## Work request
The response should contain only those lines of the entries below that include the string "number".

##### Exercise material

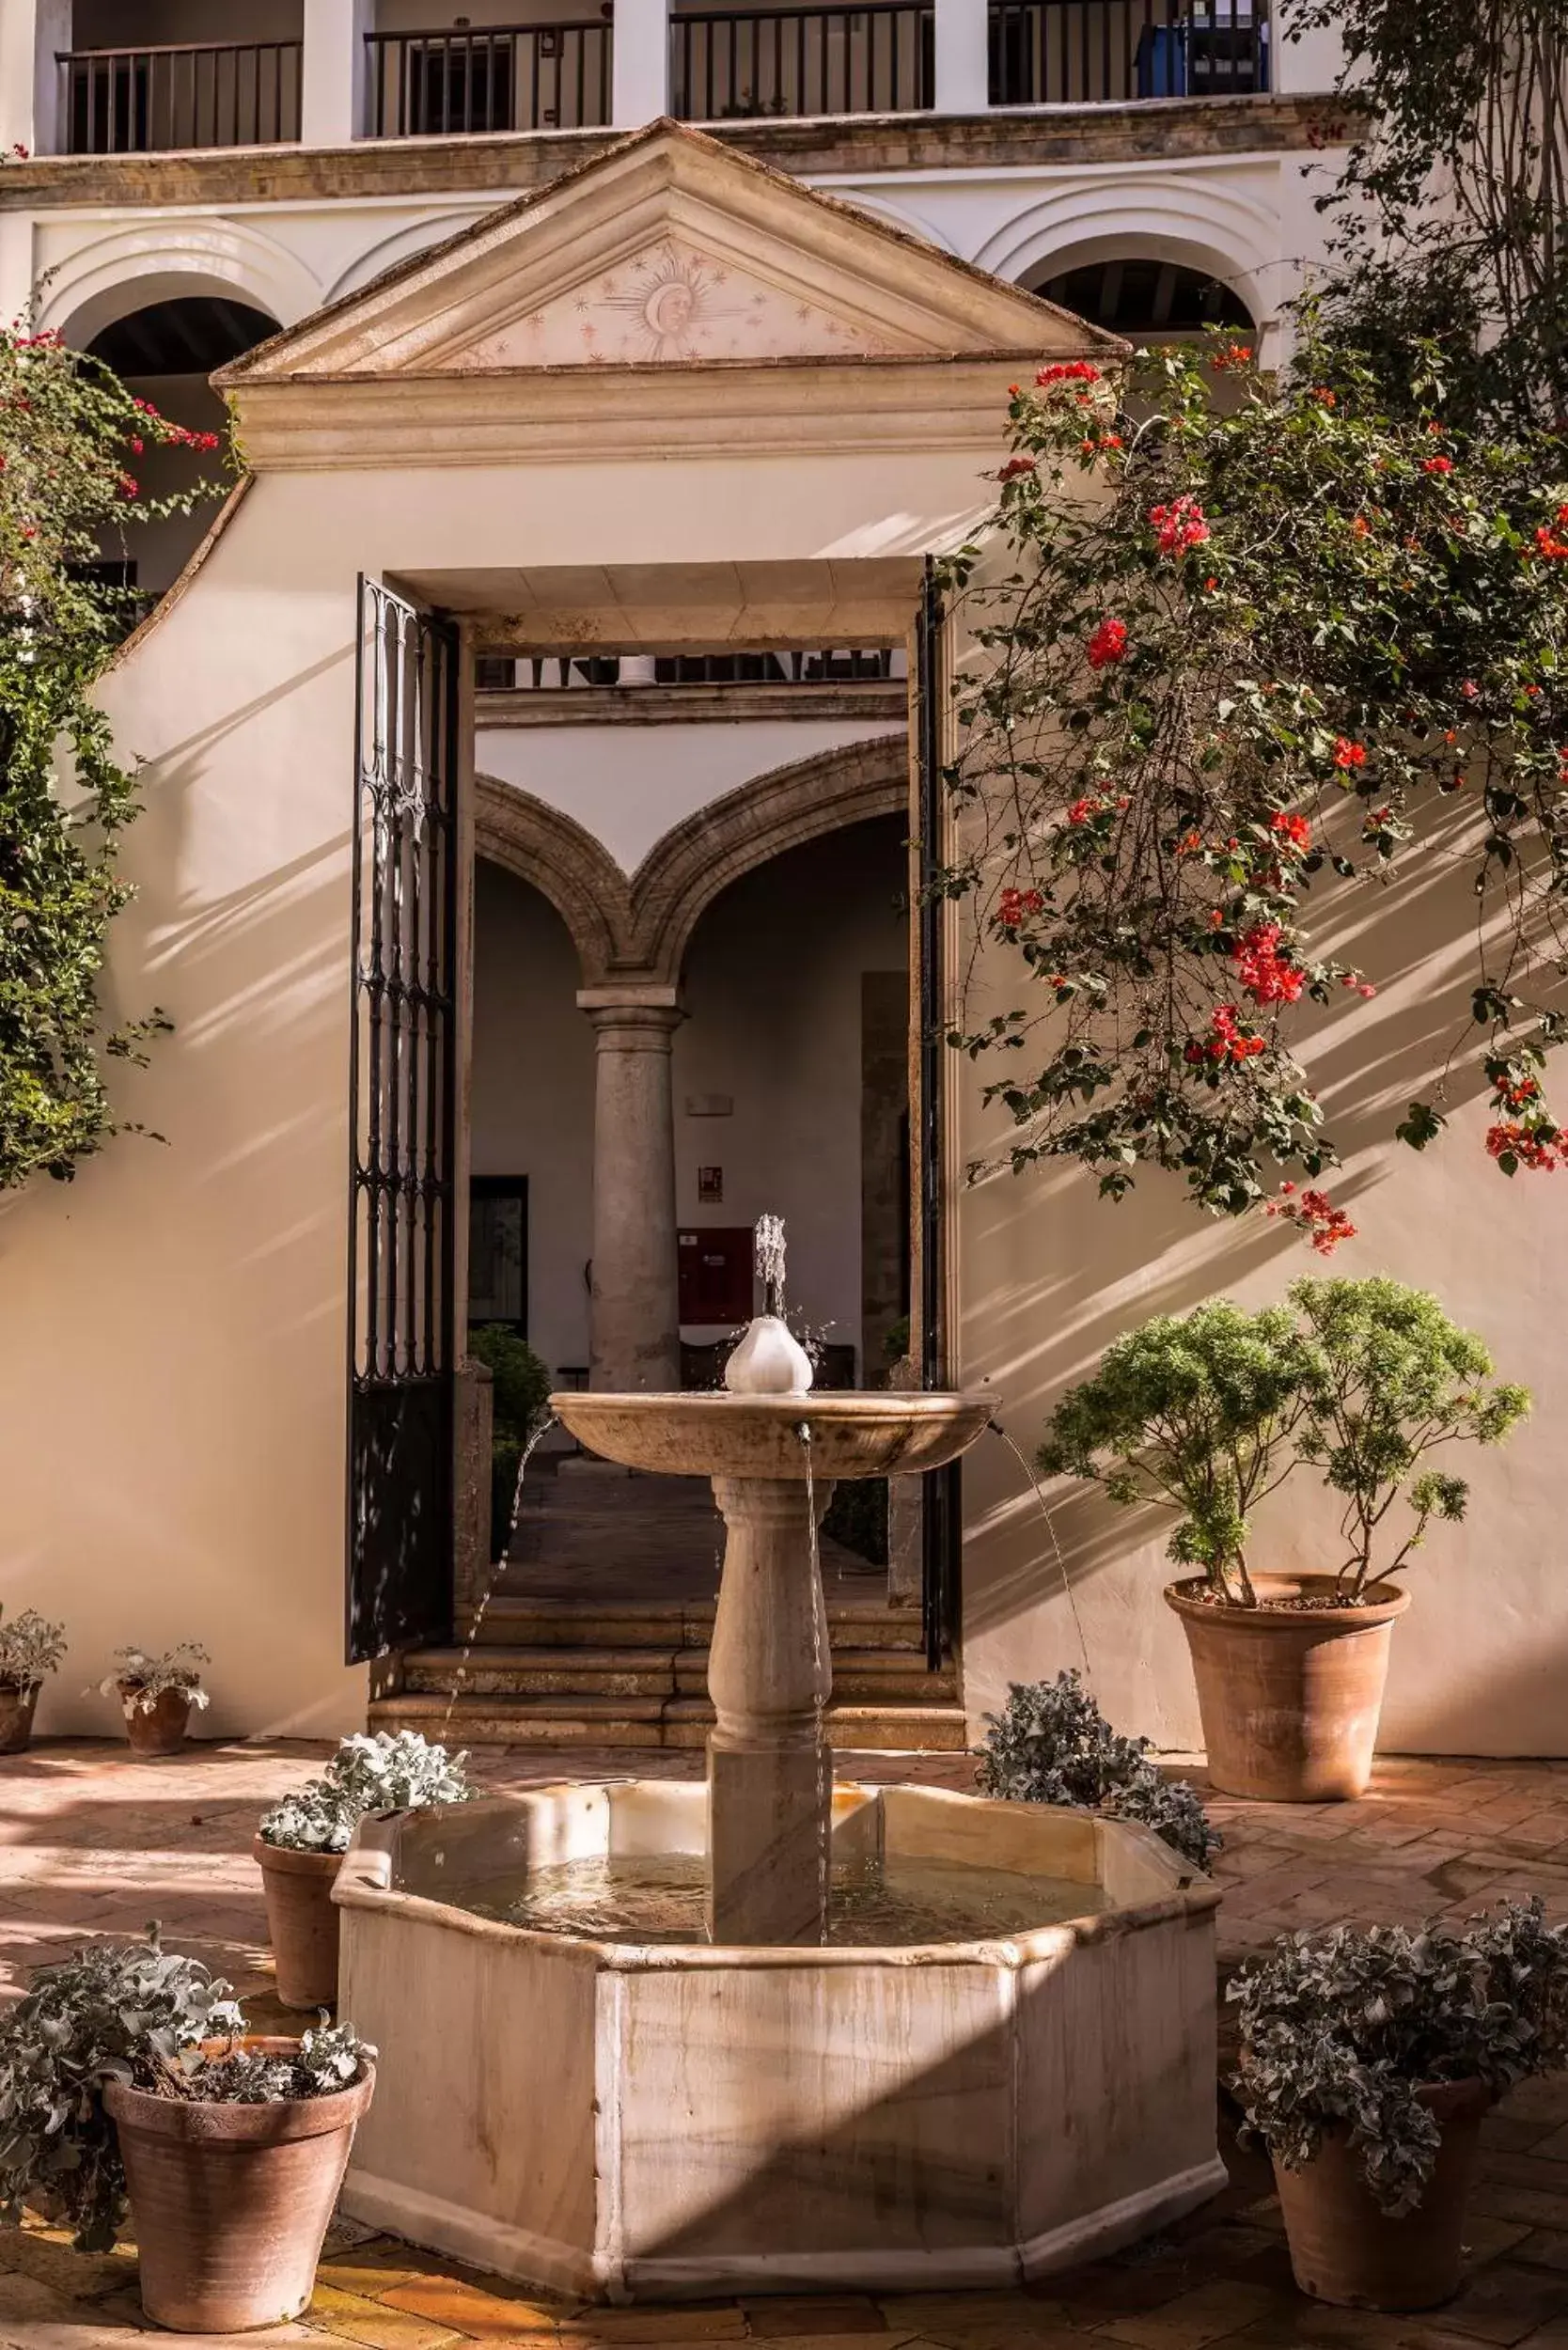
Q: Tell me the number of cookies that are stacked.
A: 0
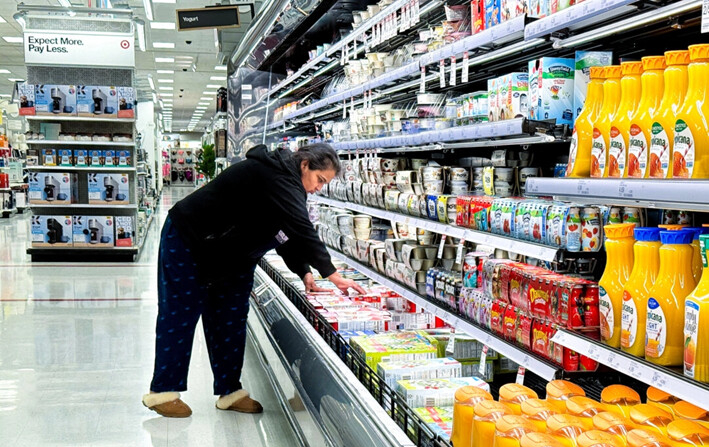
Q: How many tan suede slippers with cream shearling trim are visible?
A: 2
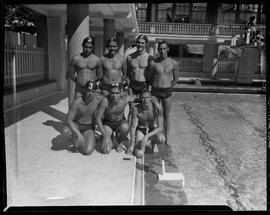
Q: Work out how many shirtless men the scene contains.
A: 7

##########
##### Exercise material

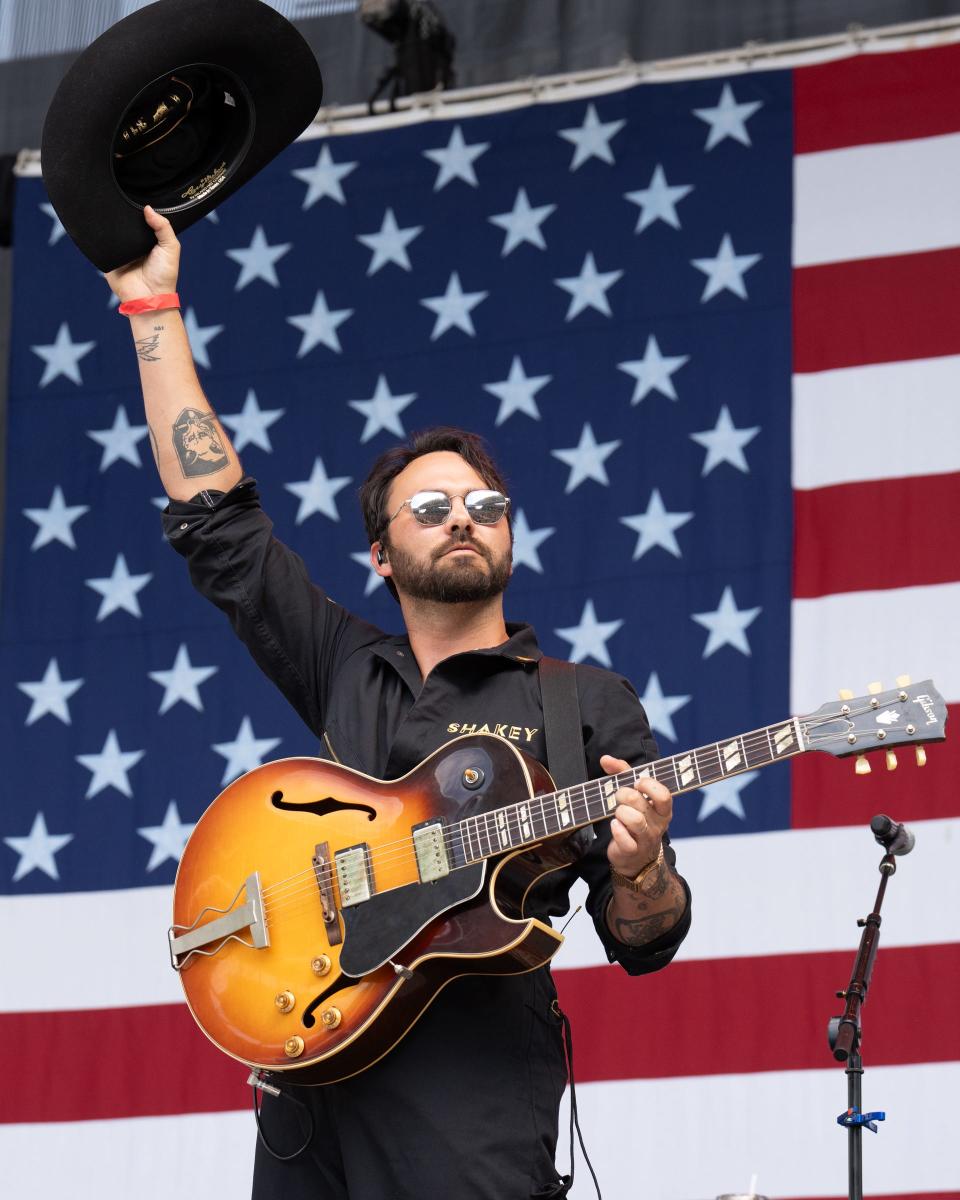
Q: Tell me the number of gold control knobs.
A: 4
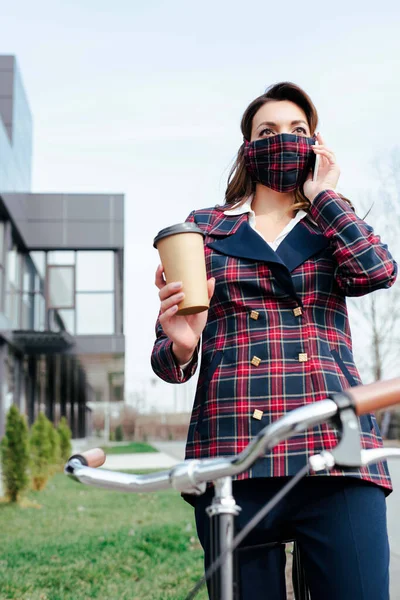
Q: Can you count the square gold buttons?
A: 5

##########

## Exercise answer
Q: Tell me the number of cookies that are stacked.
Q: Tell me the number of gold control knobs.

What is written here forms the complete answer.